- What the task requires: Would you count the lines in the entries below that contain "there"? Reply with the number only.

- Material shown:

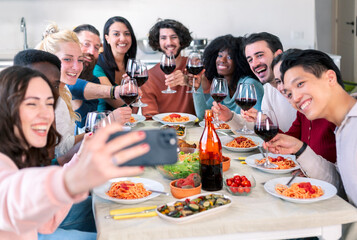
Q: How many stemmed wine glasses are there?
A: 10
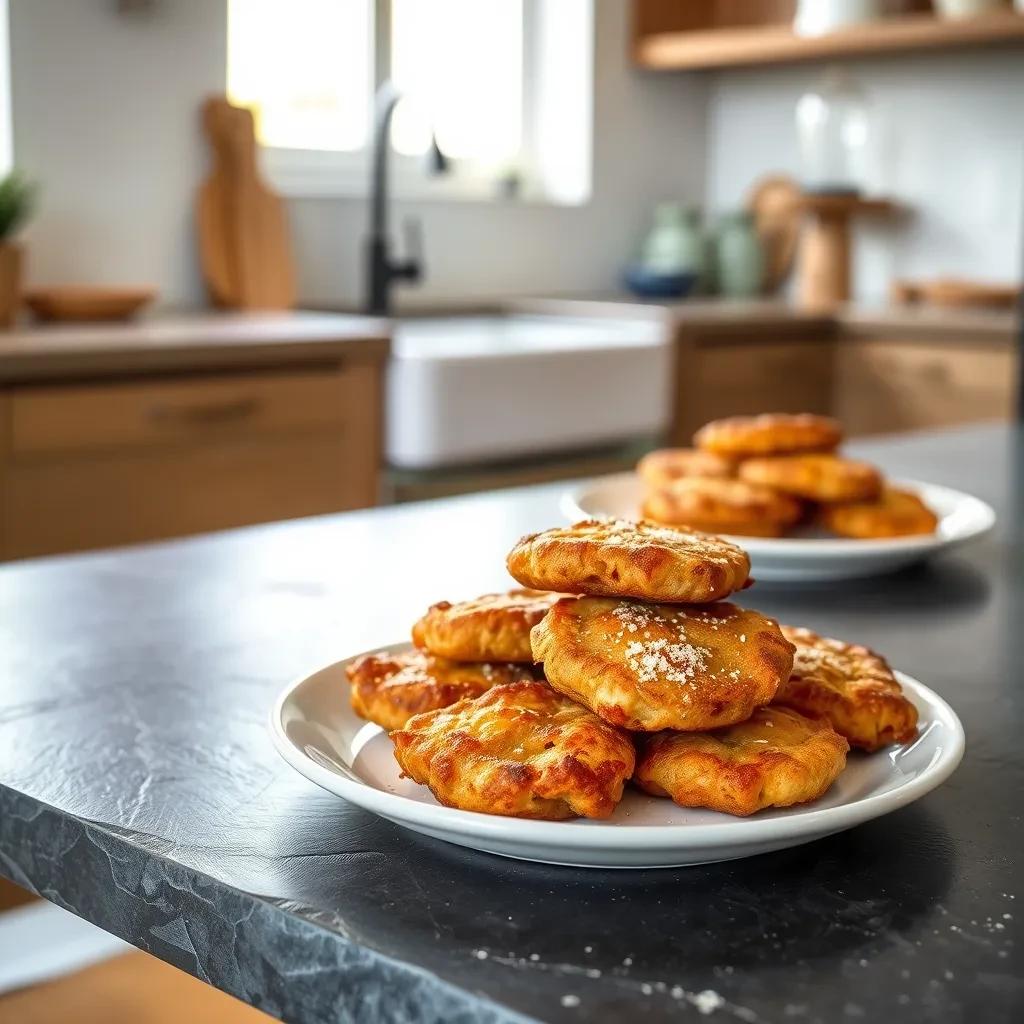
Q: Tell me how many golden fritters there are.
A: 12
...
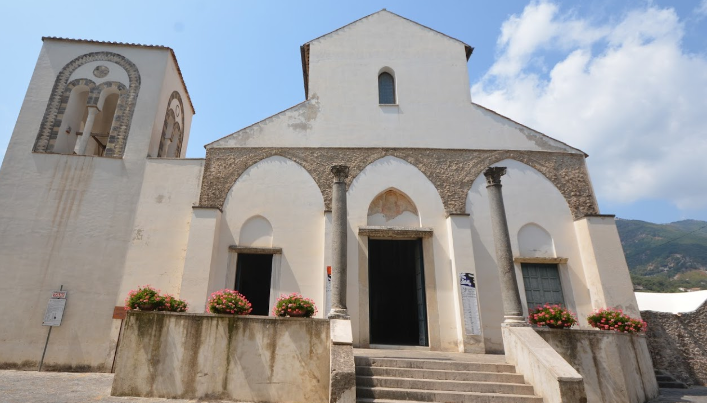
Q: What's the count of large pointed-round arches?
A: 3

- Task solution: 2